WHAT NEEDS TO BE DONE
Transcribe the listing verbatim, please, with images dropped.

>>

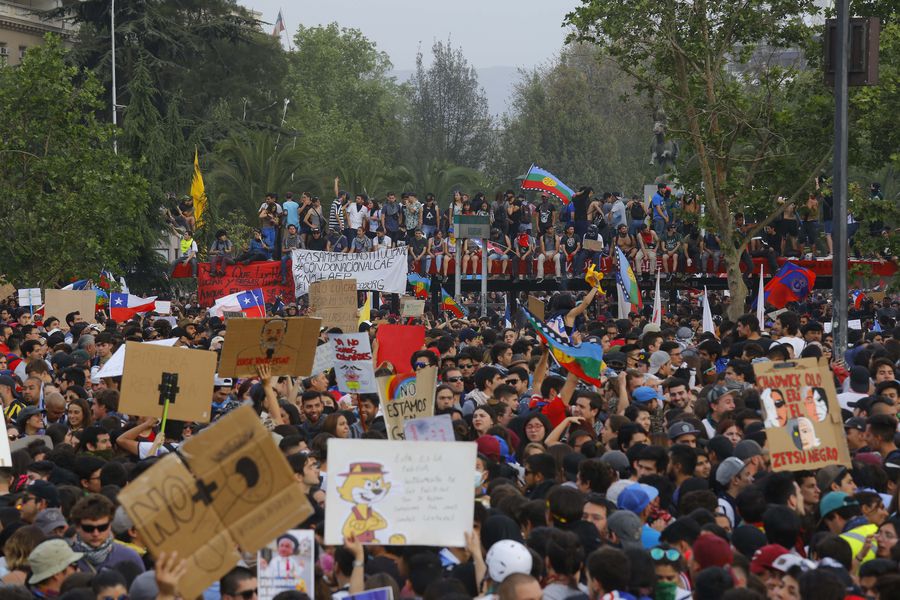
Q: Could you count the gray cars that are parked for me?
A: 0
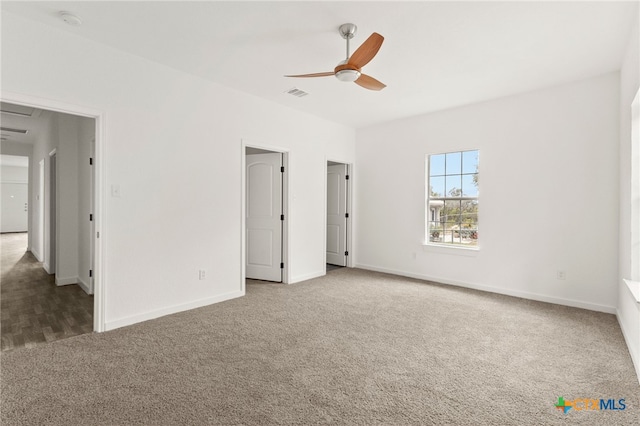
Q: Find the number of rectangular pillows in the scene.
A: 0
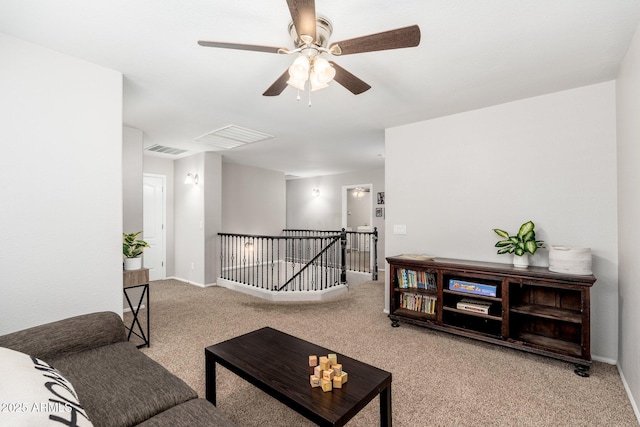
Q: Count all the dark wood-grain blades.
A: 5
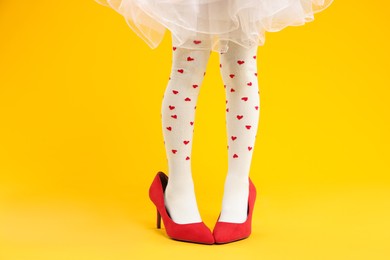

<<

SOLUTION TO THIS EXERCISE
Q: Could you count the gray cars that are parked for me?
A: 0
Q: Find the number of rectangular pillows in the scene.
A: 0
Q: Count all the dark wood-grain blades.
A: 5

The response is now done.